The Gauteng High Court (Pretoria) is today expected to pass judgment on whether the application brought by the Information Regulator (IR) to prohibit the publication of matric results in newspapers is urgent. The Department of Basic Education is set to release the results next Monday.

It was reported that the IR's application followed an enforcement notice it served on the Department of Basic Education (DBE) in November, in which the regulator found that publishing the results in this manner was in breach ‘of the conditions for the lawful processing of personal information’ under the Protection of Personal Information (POPI) Act. 

News24 reports that the IR ordered the DBE to, among other things, provide an undertaking that it would not publish the 2024 results in newspapers within 31 days, and turned to the courts after it failed to do so.

TimesLIVE reports that Judge Ronel Tolmay yesterday decided to hear submissions from the IR, the DBE and AfriForum on whether the application should be heard on an urgent basis, and did not focus on the merits of the IR’s application.

Business Day reports that Tomay asked advocate Kennedy Tsatsawane SC, representing the regulator, whether the organisation had considered the impact of halting the publication on candidates from improvised homes. If publishing in the media was stopped, matriculants could still get their results at schools and through SMSes, the regulator said.

‘The one thing you have not addressed to my satisfaction is the question of prejudice. What about the millions of matriculants and parents who do not have access to a phone and an SMS line? Won’t they be prejudiced?’ Tomay asked. 

‘If you are in a village or without a connectivity or far away from your school, isn’t the prejudice much more or greater? As we know a lot of our people are impoverished, but they can go to the shop to get the paper,’ the judge said.

However, Tsatsawane argued that not all learners could afford to buy newspapers.

Tsatsawane said an impression was created that the case for urgency kicked in from January 2022 when Judge Anthony Millar made an order concerning the publication of 2021 matric results in January 2022.

Tsatsawane said the suggestion was that it was at this moment that the regulator should have taken steps to bring a legal challenge on the lawfulness of the publication of matric results in newspapers. He said this was incorrect, because the suggestion was that the order of January 2022 prevented the regulator from publishing its prohibition notice in November last year, prohibiting the department from publishing the 2023 matric results in newspapers.

Tsatsawane said the 2022 application was brought by matriculants who were concerned that if their names were not published in newspapers, they might not get them on time.

The applicants sought a declaratory order authorising the publication of matric results in newspapers. 

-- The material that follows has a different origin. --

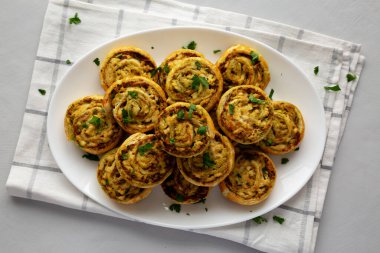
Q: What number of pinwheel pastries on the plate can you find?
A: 14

‘That order was not granted. If that order had been granted, we would not have been here, because there would have been a general declarator that it was lawful to publish matric results in newspapers,’ Tsatsawane said.

Tsatsawane said the order of Millar regulated the release of matric results written in 2021. He said it was in 2023 that the regulator started to conduct the assessment on the publication of matric results in newspapers, as authorised by the Protection of Protection of Personal Information (Popi) Act, according to TimesLIVE.

Tsatsawane said one of the findings of the regulator in November last year was that the publication of the 2023 results in newspapers without the consent of pupils was unlawful. The regulator then sought an undertaking from the department within 31 days that it must not publish the matric results in newspapers.

Tsatsawane said the matter became urgent when the department refused to comply with the November 2024 enforcement order by the regulator. He said any serious regulator would be concerned if another organ of state indicated it would not comply with its orders. 

However, Marius Oosthuisen SC, for the department, said the urgency the regulator sought was self-created.

Oosthuisen said there was a clear link between what was authorised by the 2022 court order and yesterday’s proceedings.

‘Today, the IR, after more than three matric exam rounds were published, seeks to interdict what was authorised by Judge Millar,’ he said.

Oosthuisen said the regulator was cited as a party in the 2022 case and was part of the process in agreeing to that court order.

‘The fact that there is an order which authorises this conduct makes it lawful. It made it lawful in January 2022, 23 and 24 and it will also make it lawful in January 2025. The regulator had all the time since 2022 to do something about this court order. They elected not to do so. They accepted the court order through their conduct.’